[ovs-dev] TravisCI needs to be replaced.

Ilya Maximets i.maximets at ovn.org
Mon Nov 23 19:03:08 UTC 2020


Hi.

TL;DR OVS can not use Travis CI anymore.  So, we need a new CI provider.
GitHub Actions looks like a sane replacement.


As you, probably, noticed our Travis CI builds are taking lots of time to start
and work.  This is because of reduced capacity for travic-ci.org users.


What happened to travis-ci.org?
---
Travis CI forces everyone to migrate to travic-ci.com.  Their rationale is that
it's easier for them to support one service and provide better support.  Here is
the only place where this info could be found:
  https://docs.travis-ci.com/user/migrate/open-source-repository-migration#frequently-asked-questions

Right now travic-ci.org is completely unreliable since it takes too long for
build jobs to even by queued.  They are waiting for days in 'job received'
state.

travic-ci.org will be turned into read-only mode starting on December 31st.

Before that time all users should migrate to travis-ci.com.


Why Open vSwitch project is not able to migrate to travis-ci.com?
---
In their blog post Travis CI says that they will convert all users who currently
uses their services for free (like OVS) to their "Free" plan.  But what does
it mean?  This means that all these users will have 10.000 credits received for
free and once these credits are gone, we'll need to buy new credits.
I tested this with my own github repo and it turned out that a single OVS build
takes ~2.850 credits. i.e. we have 3 free builds.  They also claim that they're
still very supportive for OSS projects and that such projects could contact
their support and ask for special free OSS-only credits.  OK, I did that.
It turned out that their definition of OSS project is slightly different.
In details, that is what I received in reply to my request for OSS-only credits:

    Thanks for contacting Travis-CI Support! I’d love to help! We offer an
    Open Source/Educational Subscription for free to non-commercial Open Source
    projects. To qualify for an OSS subscription, the project must meet the
    following requirements:
     
        1. You are a project lead or regular committer (latest commit in the
           last month)
        2. Project must be at least 3 months old and is in active development
           (with regular commits and activity)
        3. Project meets the OSD specification
        4. Project must not be sponsored by a commercial company or organization
           (monetary or with employees paid to work on the project)
        5. Project can not provide commercial services or distribute paid
           versions of the software
     
    Sounds like you and your project? We’d be very happy to support you. If your
    project does not match these requirements or you have questions, feel free
    to ask!

To be honest, I do not think that any major FOSS project could meet requirement
for not having employees of some company paid to work on the project.  And OVS
clearly doesn't qualify for this.

This means that we're not eligible for OSS-only credits.
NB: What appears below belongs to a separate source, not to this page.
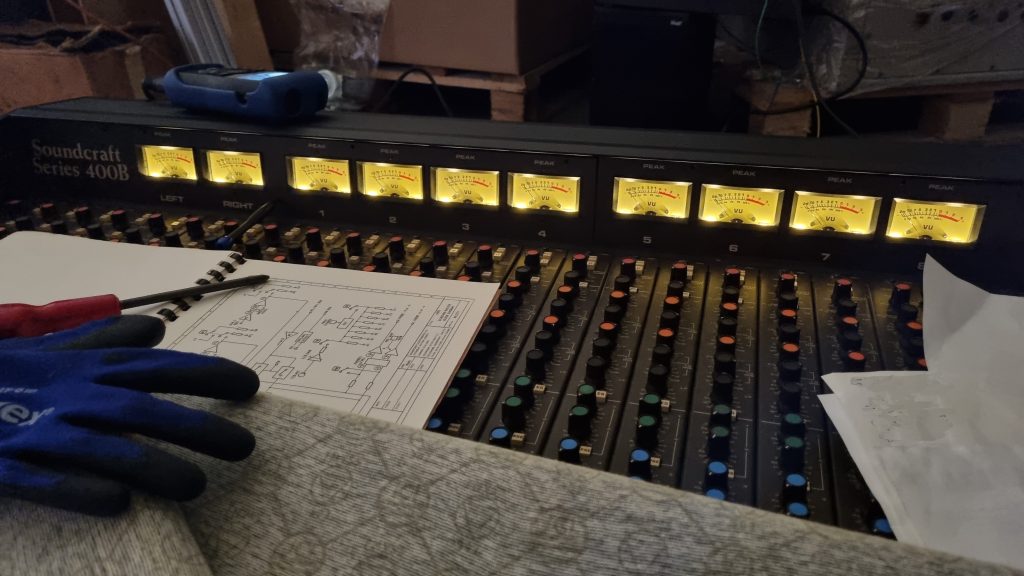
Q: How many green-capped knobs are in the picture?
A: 12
Blog link: https://blog.travis-ci.com/2020-11-02-travis-ci-new-billing

The most frustrating part of all this is that they are not making any public
announces and you need to dig up all that information in forums and direct
conversations with their support.


What about paid service?
---
Well, it's a tough question.  In order to have same level of service as we had
we will need to pay for a plan with 5 concurrent jobs which is 250$/month.
And that is only for main openvswitch repo.  But we also have ovsrobot and
maintainers and contributors who want's to test their work before pushing
to repo/sending patches upstream.  So, this doesn't sound like a good solution
unless someone wants to spend few thousands per month on upstream CI.


What to do?
---
Easiest solution right now seems to be migration to GitHub Actions.  They are
providing free service for open repositories comparable with what Travis CI
provided.  The main issue here is that GitHub Actions doesn't have support
for Arm.  2 ways to fix that:
 - Use qemu-multiarch containers and test Arm builds in emulation.
   Pros: Generic github runners.  Cons: Might be slow.
 - GitHub Actions has support for external Arm based runners.  So we'll need
   to find someone to host runner on their hardware.
   Pros: Native builds.  Cons: Someone needs to dedicate HW and time.
 - Another CI provider.  If you know free CI provider that could cover Arm,
   please, suggest.
For now, until the end of December we could keep Arm jobs on travic-ci.org
and hope that it will eventually test them.

   
Immediate actions:
---
Right now I'm blocked on testing patches since I practically have no CI to
back me up.  So, I'm holding on everything right now to prepare initial version
of GitHub Actions migration.  This doesn't mean that this will definitely
be accepted, but at least this will allow me to work normally.
I'll send patch to ovs-dev as soon as it is ready.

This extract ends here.